### Data listing
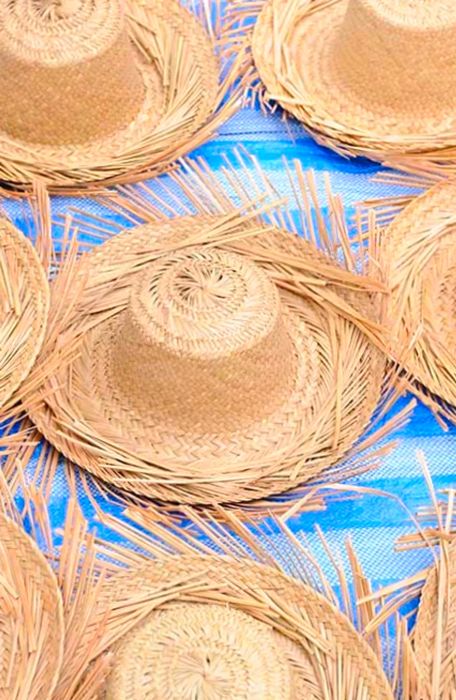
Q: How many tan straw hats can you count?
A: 8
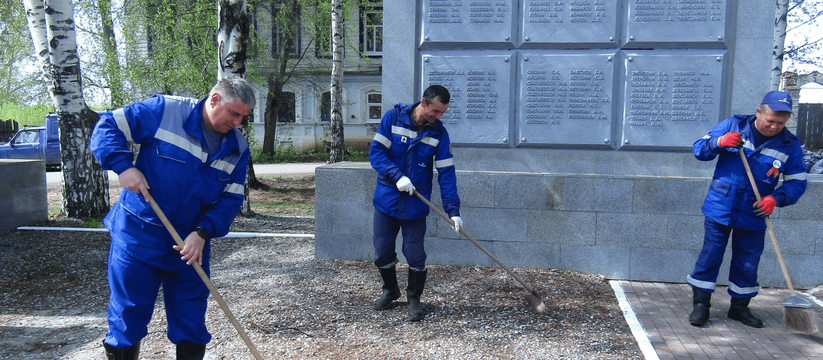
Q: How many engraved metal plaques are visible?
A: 6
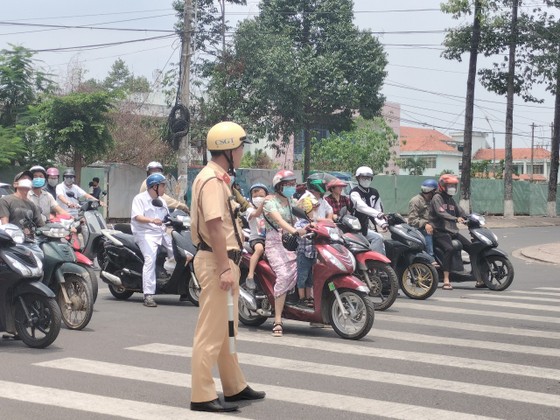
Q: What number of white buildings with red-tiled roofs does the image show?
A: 2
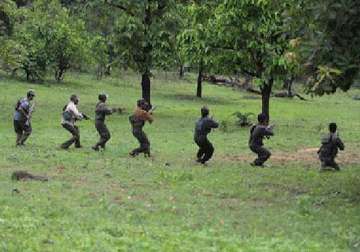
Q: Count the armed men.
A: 7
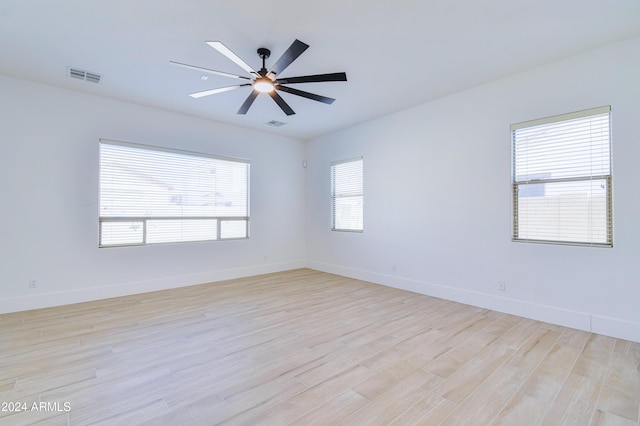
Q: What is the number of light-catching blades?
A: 3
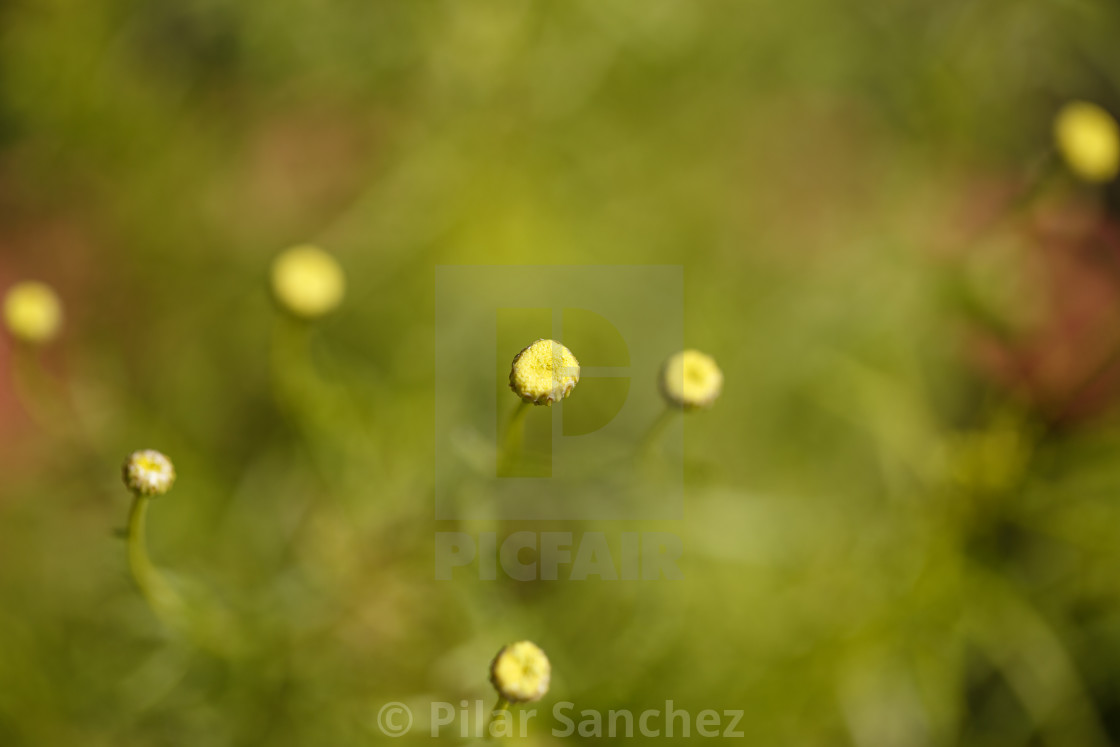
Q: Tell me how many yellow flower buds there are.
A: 7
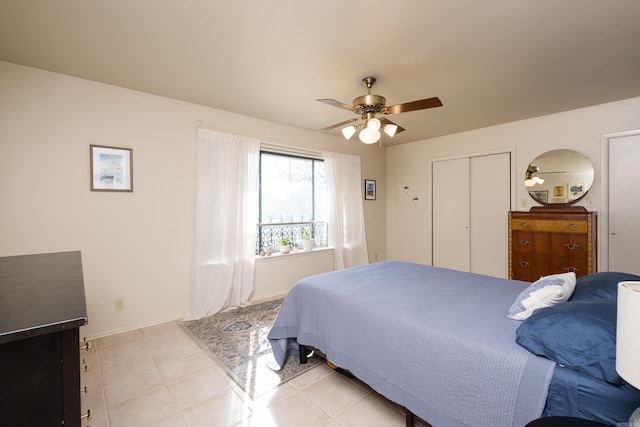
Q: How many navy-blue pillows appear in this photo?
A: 2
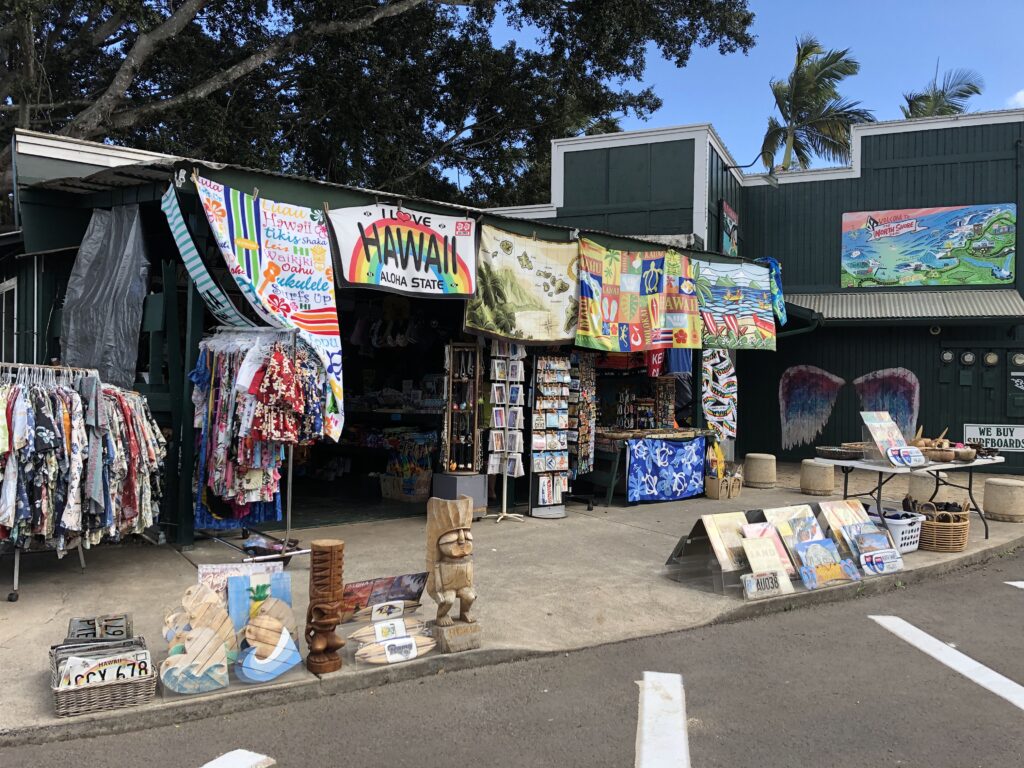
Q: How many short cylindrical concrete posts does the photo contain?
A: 4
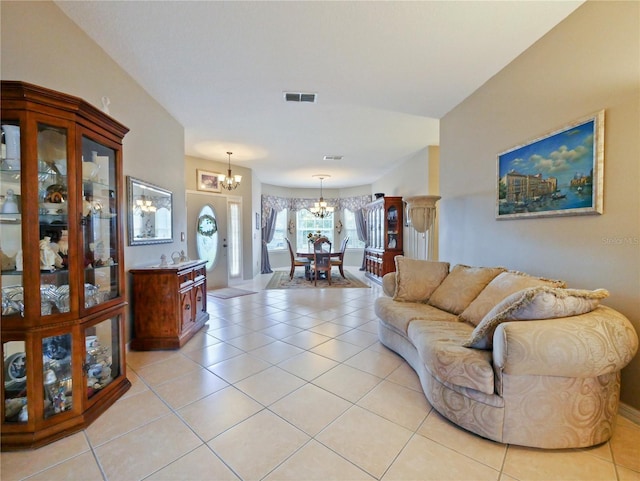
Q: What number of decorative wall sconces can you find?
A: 2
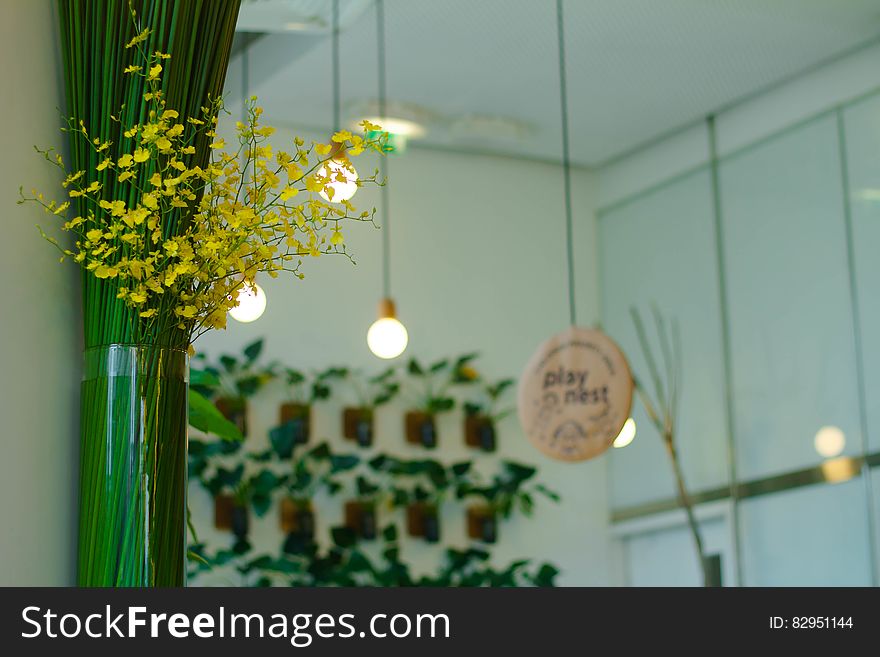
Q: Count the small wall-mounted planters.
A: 10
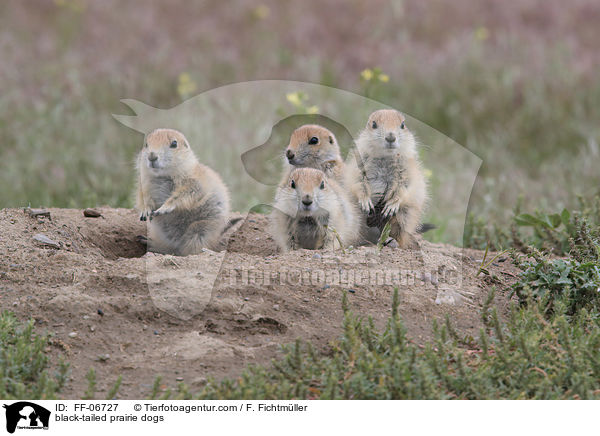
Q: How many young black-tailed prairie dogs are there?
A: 4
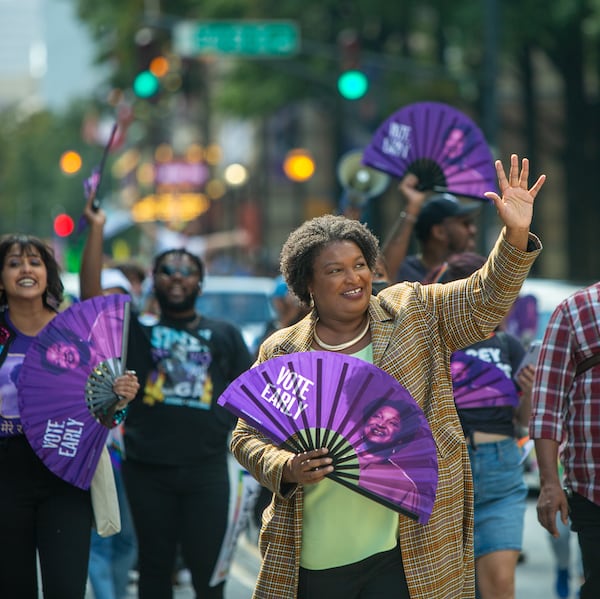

### Problem description
With the pictures omitted, give every line above again exactly.

### Expected answer
Q: How many tan straw hats can you count?
A: 8
Q: How many engraved metal plaques are visible?
A: 6
Q: What number of white buildings with red-tiled roofs does the image show?
A: 2
Q: Count the armed men.
A: 7
Q: What is the number of light-catching blades?
A: 3
Q: Tell me how many yellow flower buds there are.
A: 7
Q: How many navy-blue pillows appear in this photo?
A: 2
Q: How many short cylindrical concrete posts does the photo contain?
A: 4
Q: What number of decorative wall sconces can you find?
A: 2
Q: Count the small wall-mounted planters.
A: 10
Q: How many young black-tailed prairie dogs are there?
A: 4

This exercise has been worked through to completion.